Ne è convinta la Procura, che ha chiesto e ottenuto il rinvio a giudizio di R.C., classe 1977, originario di Cagliari e residente a Roccavione. Nel marzo 2021 i carabinieri di Borgo San Dalmazzo l’avevano denunciato per minaccia aggravata e porto d’arma impropria dopo averlo incrociato per caso, durante un pattugliamento nel paese della val Vermenagna. In via Timo Aime, nei pressi di un bar, il soggetto aveva attirato l’attenzione dei militari appunto perché si aggirava con una padella in mano: “Era agitato e ci ha fermati, dicendo che era in attesa di un’altra persona che sarebbe arrivata da Borgo” ha spiegato in udienza il maresciallo Pisani, precisando che entrambi i protagonisti della vicenda erano già noti alle forze dell’ordine.

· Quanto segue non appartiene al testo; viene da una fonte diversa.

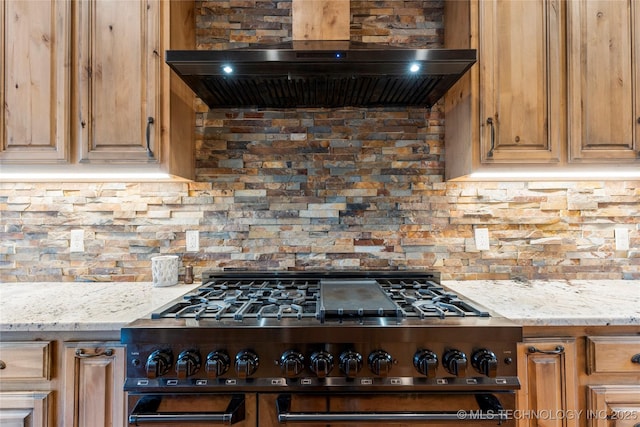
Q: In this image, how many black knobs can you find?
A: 11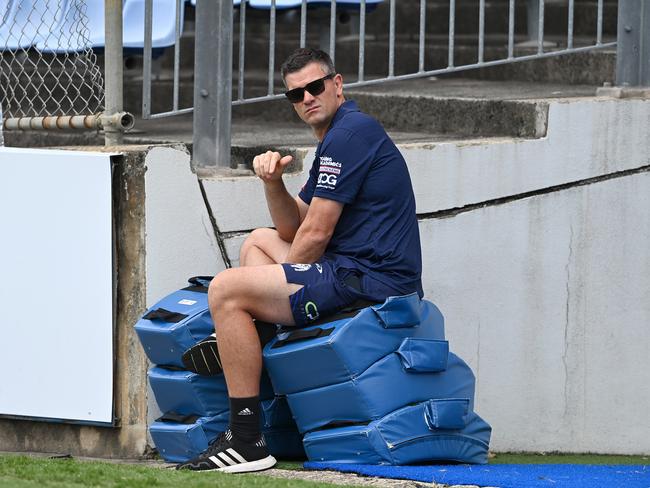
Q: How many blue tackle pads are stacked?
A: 6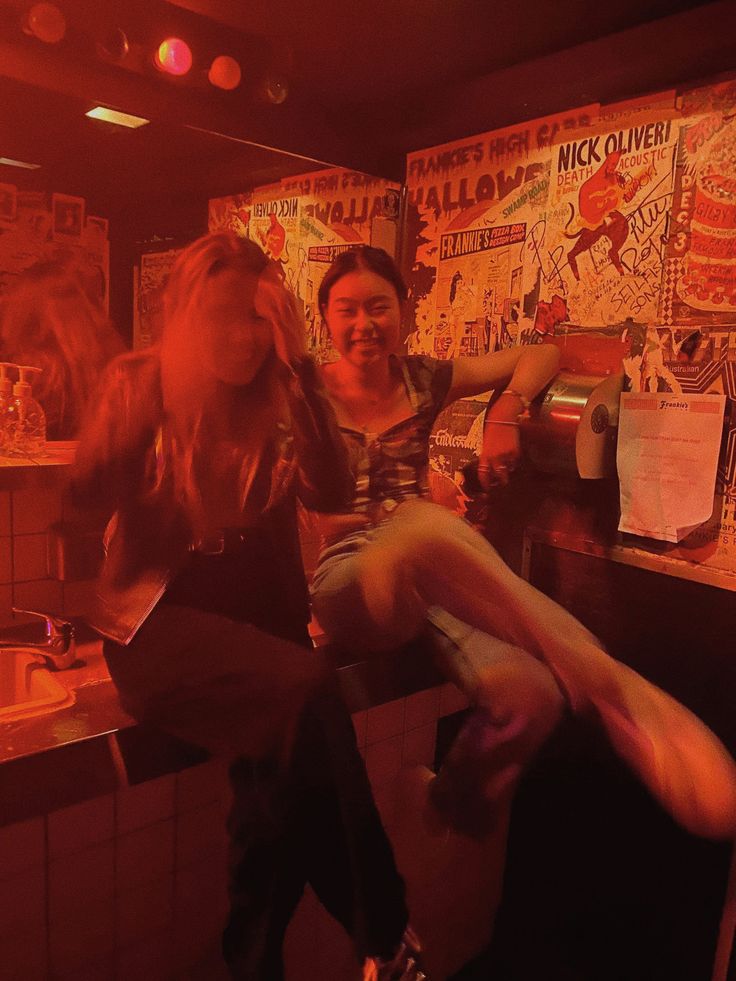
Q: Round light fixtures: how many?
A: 5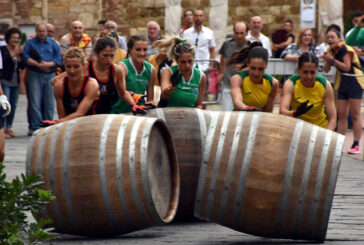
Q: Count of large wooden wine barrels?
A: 3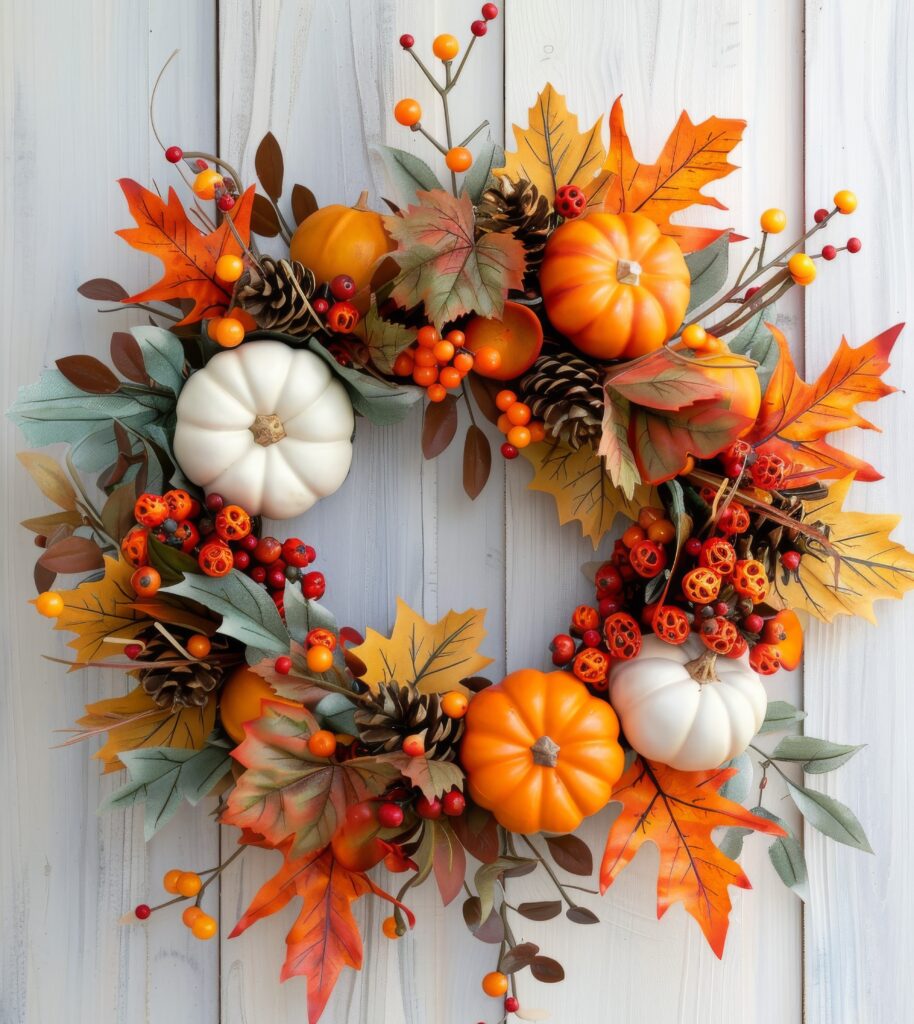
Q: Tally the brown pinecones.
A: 6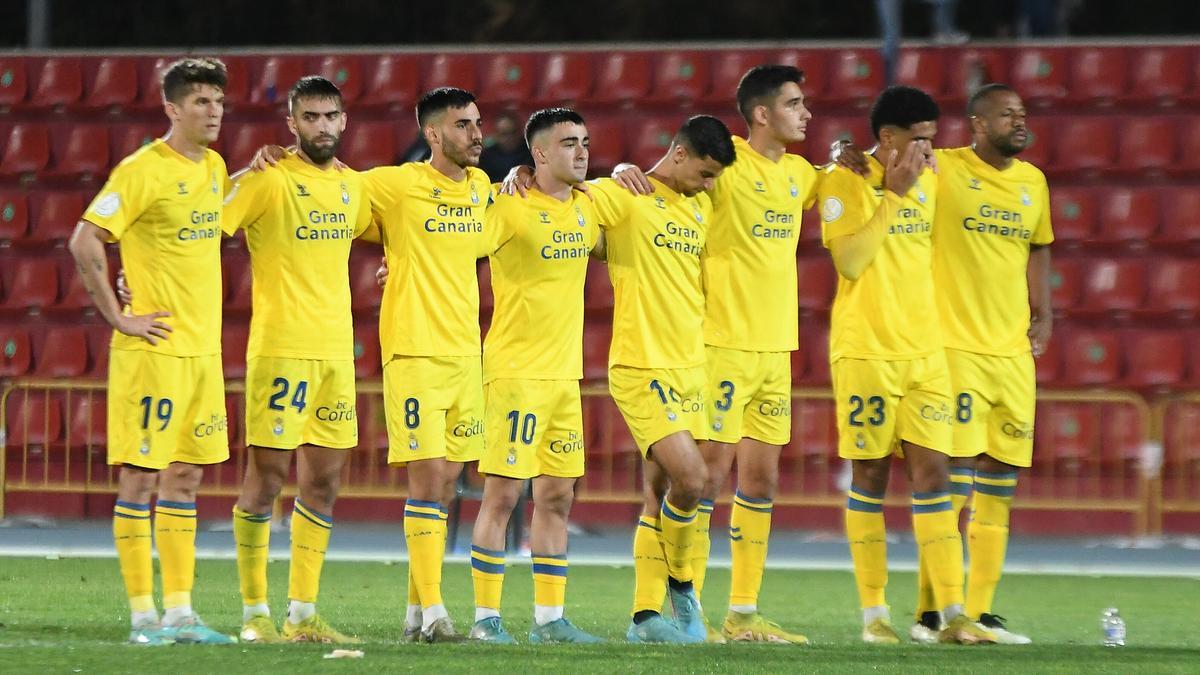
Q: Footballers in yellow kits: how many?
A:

R.C. accusava il suo conoscente di avergli rubato due biciclette a distanza di pochi giorni: “In sostanza gli aveva sottratto una bici, poi gliel’aveva riportata e gliene aveva sottratta un’altra nella stessa occasione”. La padella, stando a quanto riferito dall’uomo, sarebbe dovuta servire per difendersi da eventuali aggressioni dell’altro. I carabinieri avevano intimato a R.C. di tornare a casa, assicurandogli che si sarebbero preoccupati loro di rintracciare la persona con cui aveva appuntamento: “È stato poi ritrovato - ha aggiunto il maresciallo - presso l’abitazione di R.C., con una mountain bike grigia. È emerso che la bici rubata non era quella. Di fronte a noi i due, tenuti a distanza, si sono ingiuriati a vicenda”.
Il destinatario delle presunte minacce è stato sentito stamane in tribunale. Si tratta di un 38enne di Roccavione, residente a Borgo e oggi detenuto. Il testimone ha confermato di aver ricevuto dall’imputato diversi messaggi nei quali R.C. gli dava del ladro e affermava che lo avrebbe “spaccato in due”: “Non ero intimorito, ma arrabbiato. Per messaggio mi aveva invitato più volte a recarmi al bar, quando l’ho visto gli altri avventori mi hanno convinto a lasciar stare”. In merito alla presenza dell’“arma” ha detto: “Ho visto che aveva una padella in mano, ma non so cosa ci volesse fare. Ero a una trentina di metri e non ho avuto la possibilità di avvicinarmi”.
Il prossimo 21 marzo il giudice ascolterà la versione dell’imputato, prima di concludere l’istruttoria.